++++ DATA

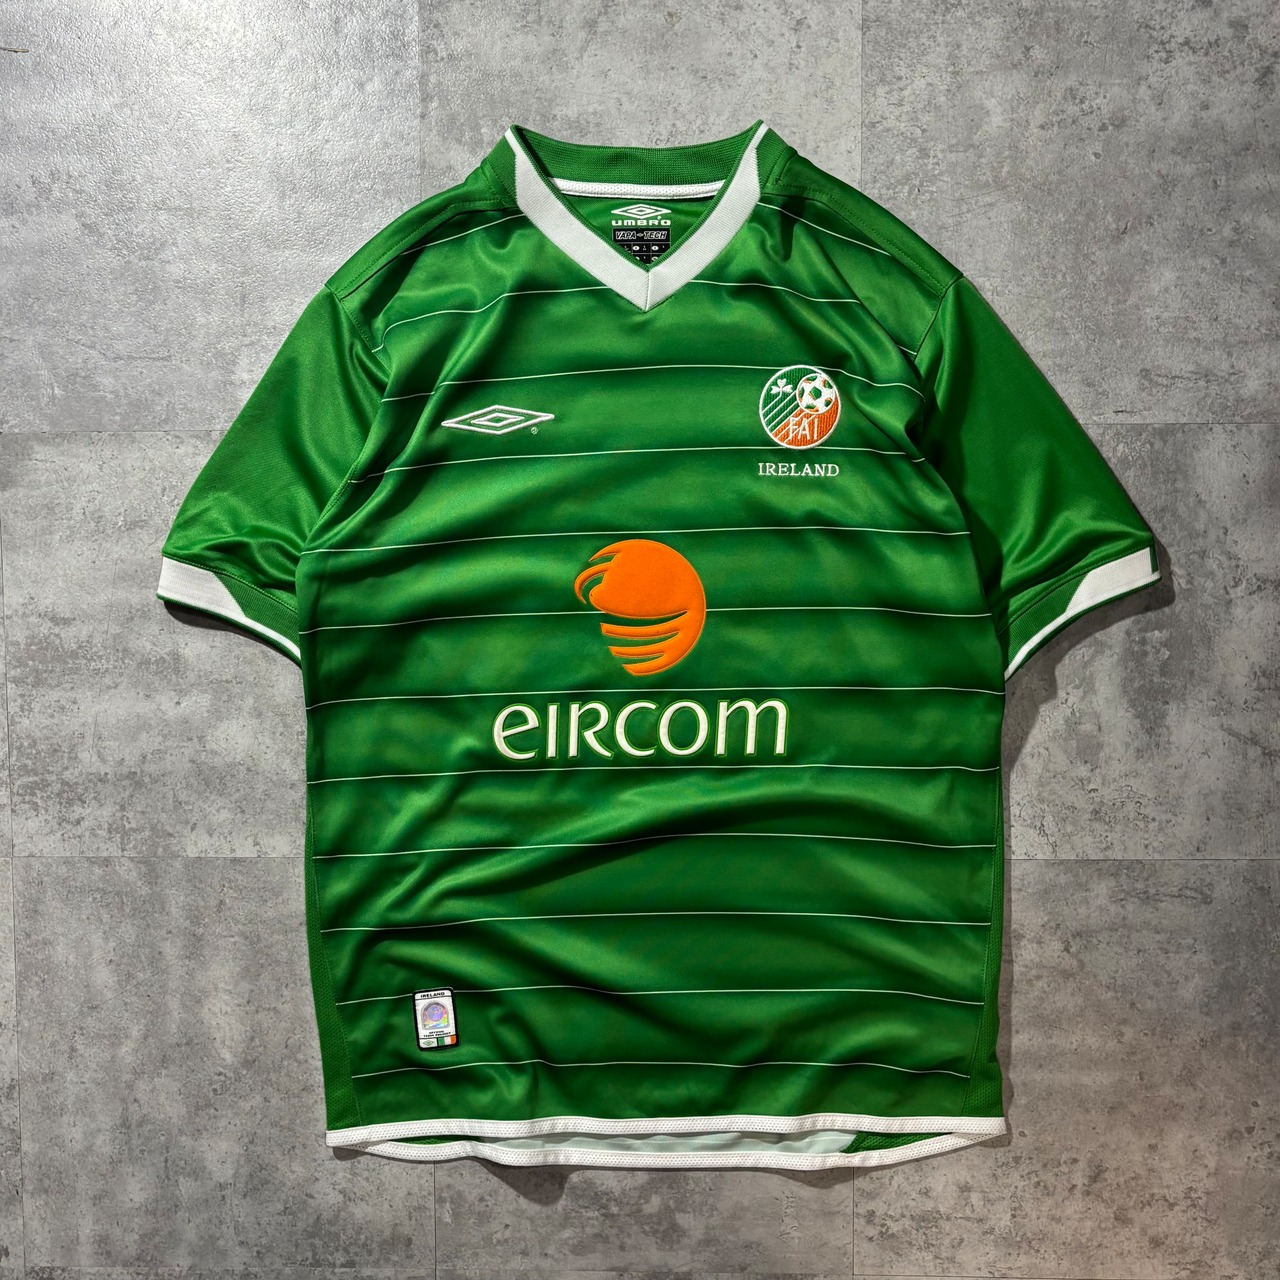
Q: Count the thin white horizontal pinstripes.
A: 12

++++++++
++++ DATA

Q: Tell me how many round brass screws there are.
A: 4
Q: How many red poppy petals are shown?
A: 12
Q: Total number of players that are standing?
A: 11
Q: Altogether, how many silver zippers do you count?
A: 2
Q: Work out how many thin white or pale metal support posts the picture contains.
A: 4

++++++++
++++ DATA

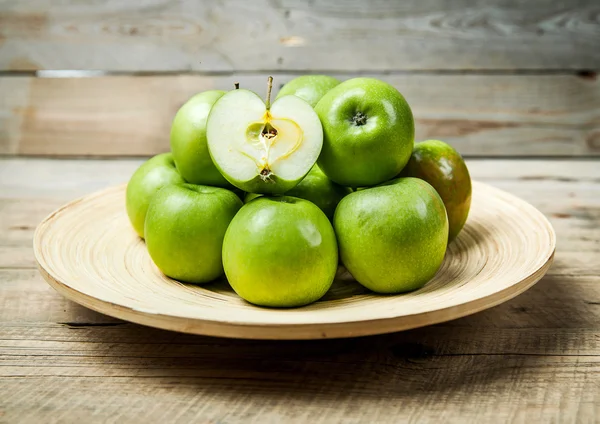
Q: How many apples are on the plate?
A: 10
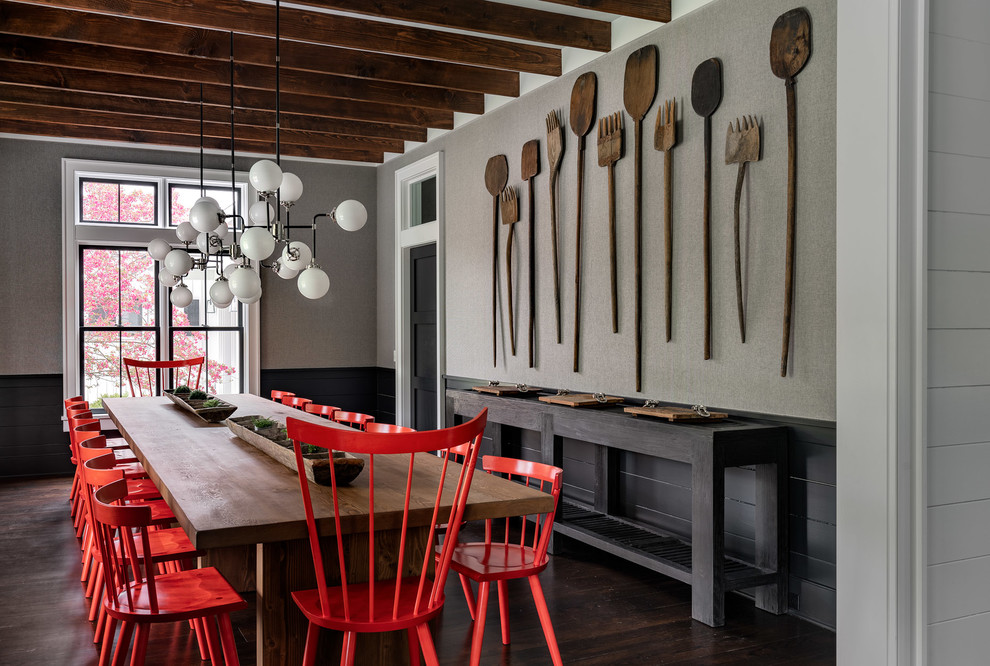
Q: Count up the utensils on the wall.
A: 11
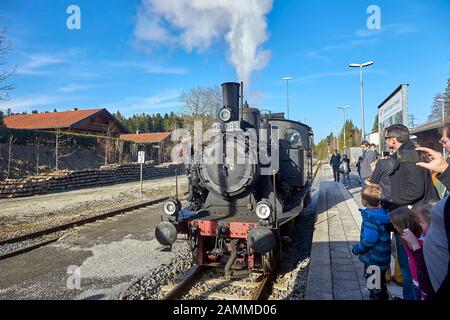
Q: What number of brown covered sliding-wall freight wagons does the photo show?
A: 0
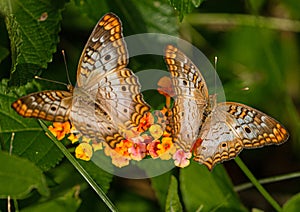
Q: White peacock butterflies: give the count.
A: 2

++++++++

◆ **PROBLEM REQUIREMENTS**: Sift through the material above and copy each line that holds "wall".

◆ **REPLY**:
Q: Count up the utensils on the wall.
Q: What number of brown covered sliding-wall freight wagons does the photo show?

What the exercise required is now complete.